> [What is expected]
Looking through the listing that follows, count the lines that contain "many" and give only that number.

> [Record set]
- - - - - - -
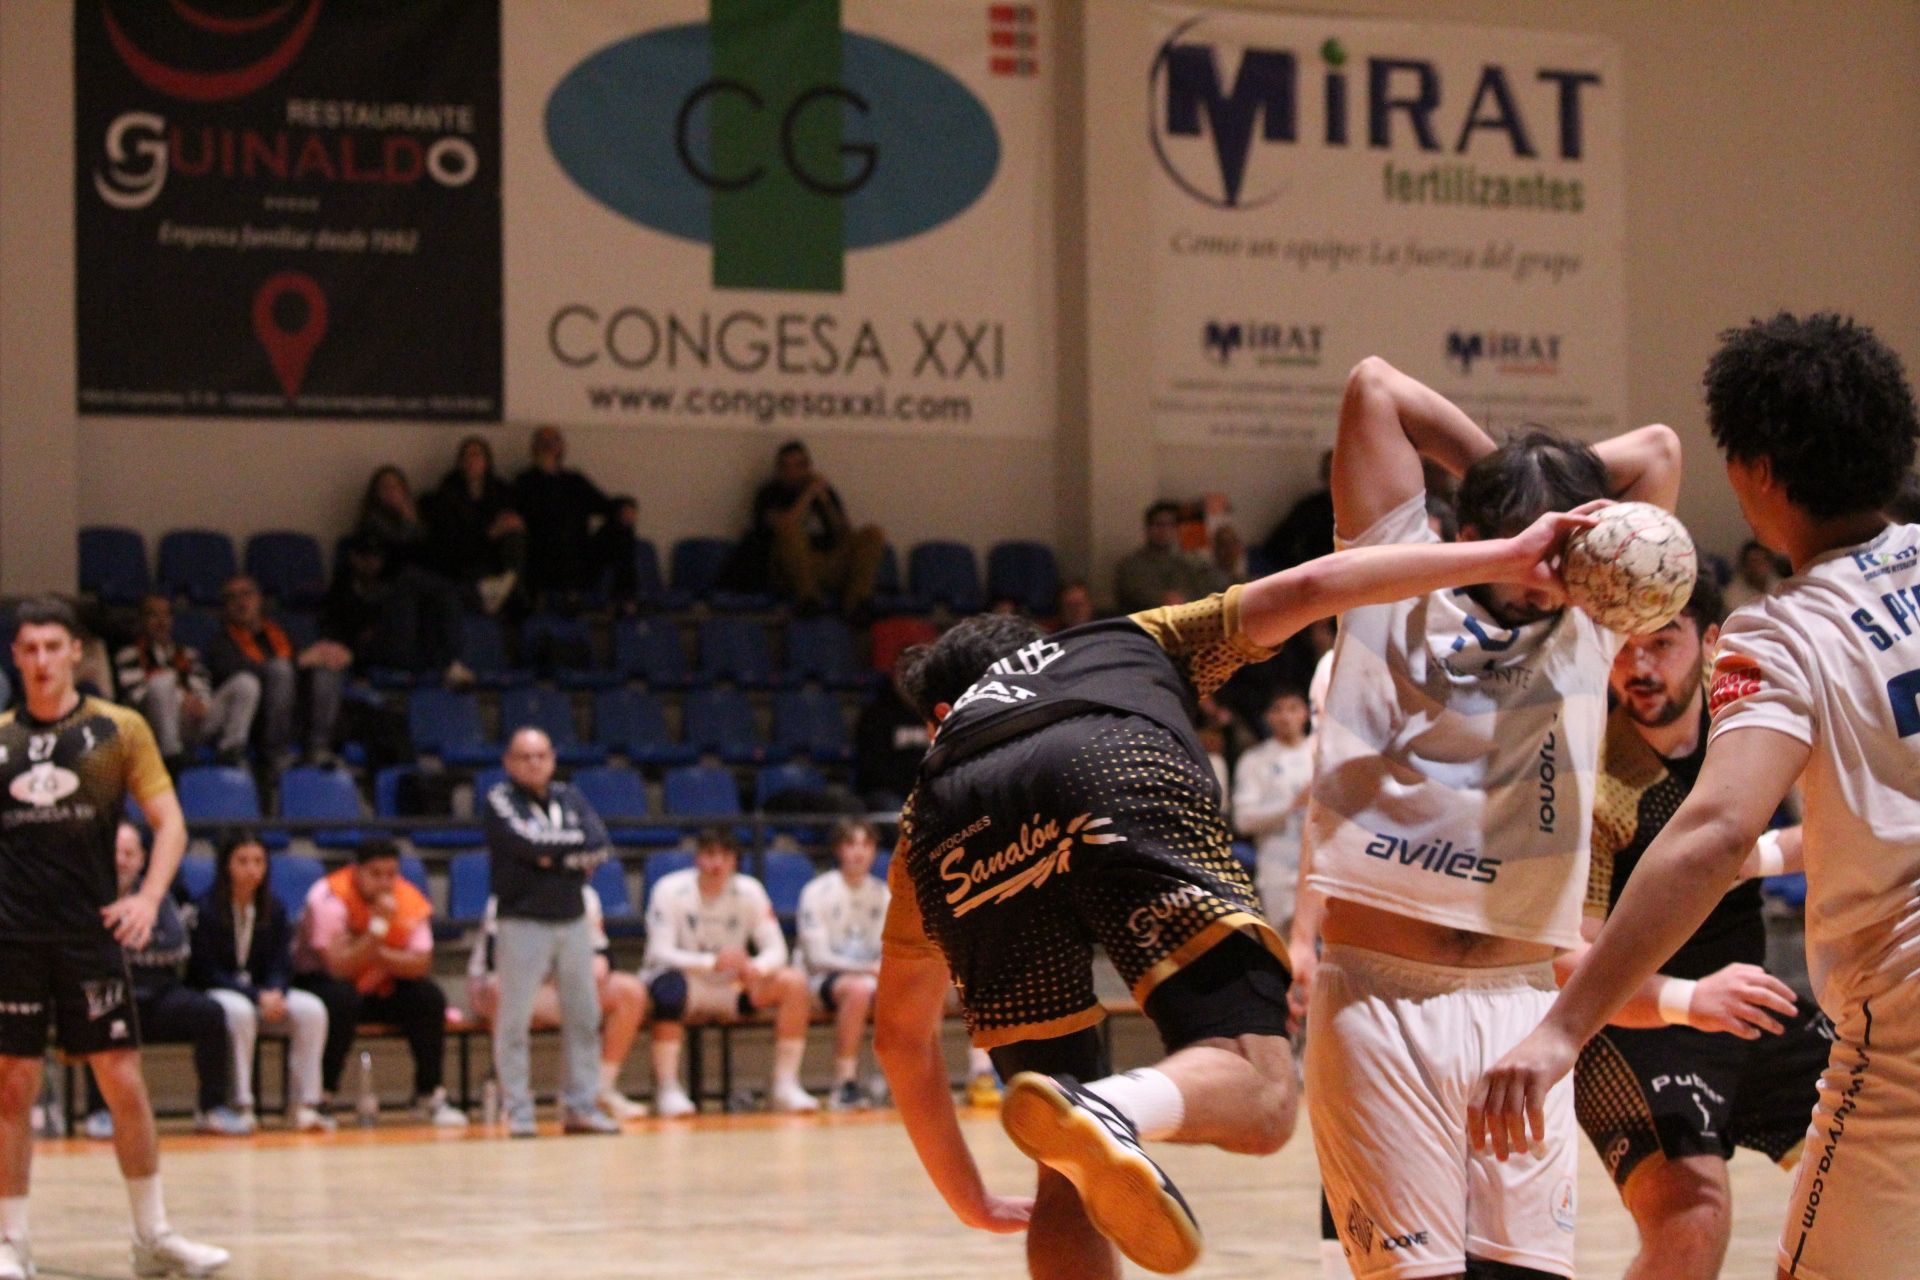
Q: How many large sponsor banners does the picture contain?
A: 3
- - - - - - -
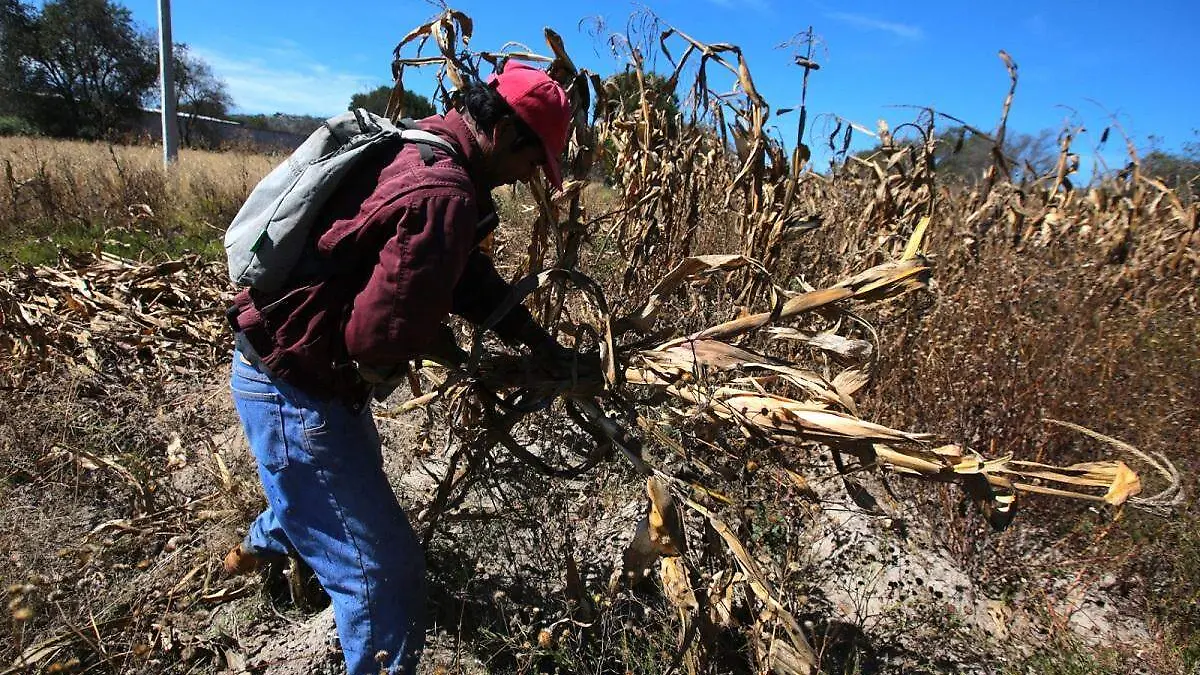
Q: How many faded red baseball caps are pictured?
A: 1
- - - - - - -
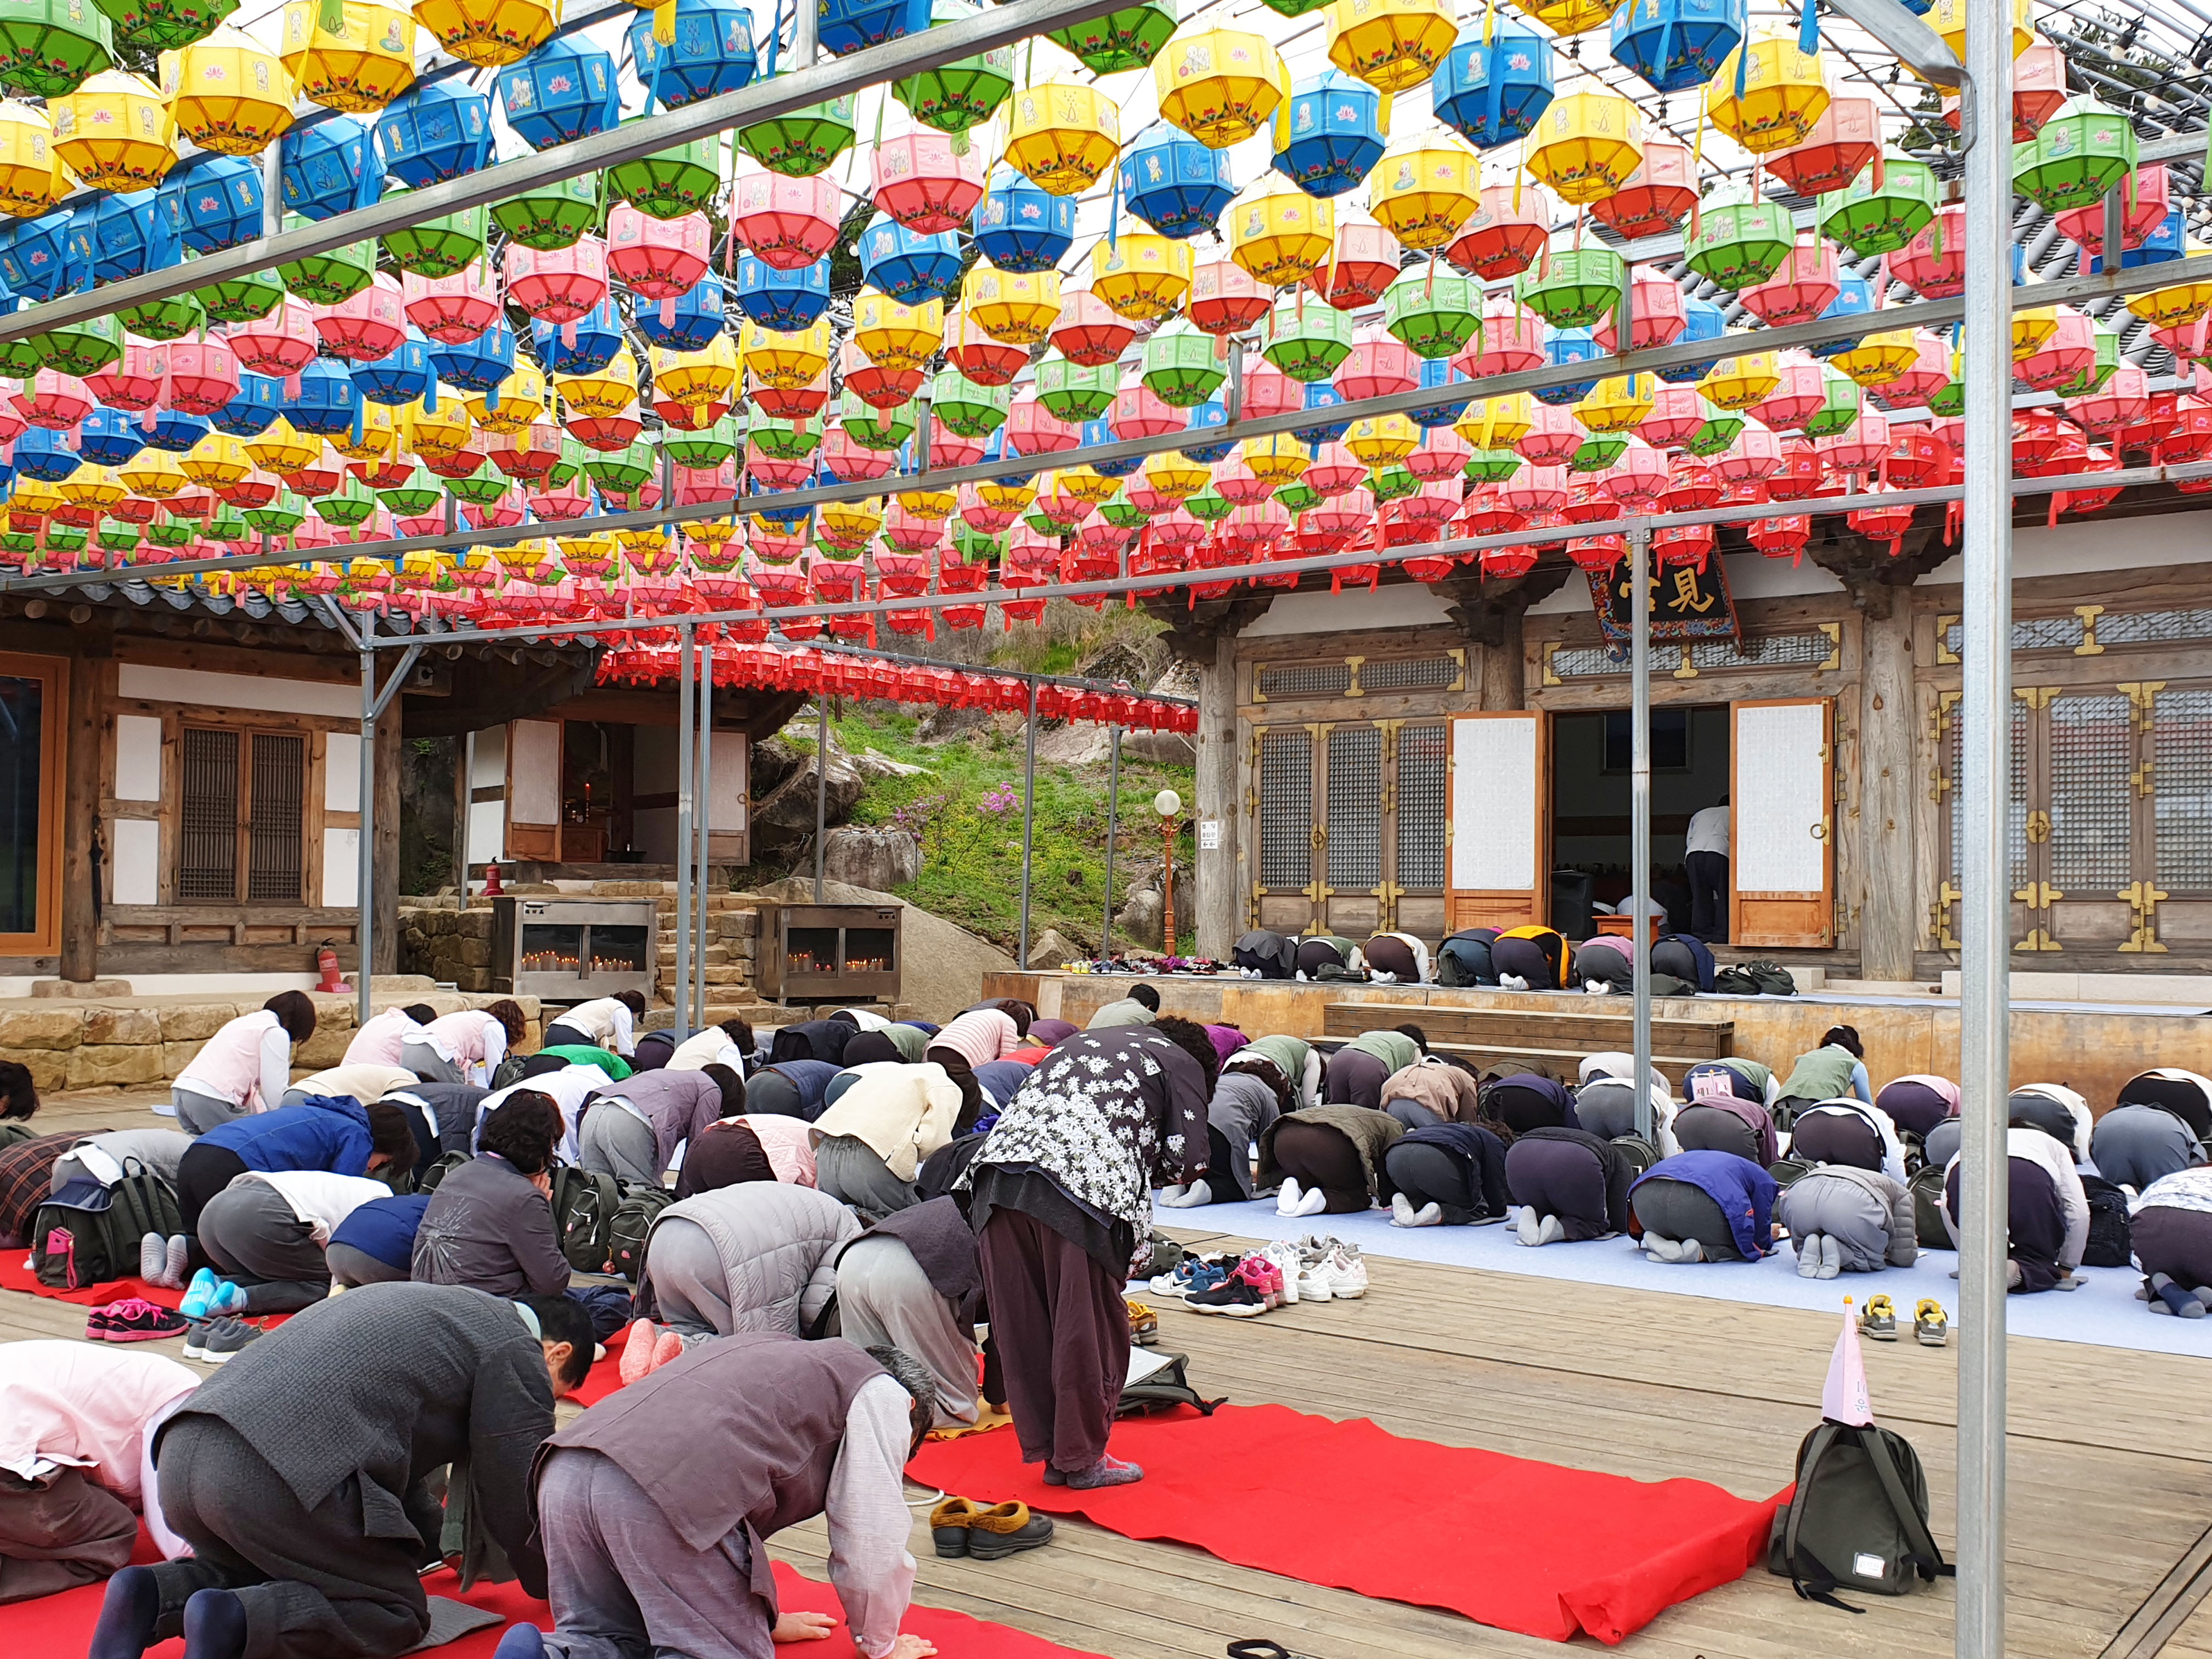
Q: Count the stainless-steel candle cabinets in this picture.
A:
- - - - - - -
> [Answer to the problem]
2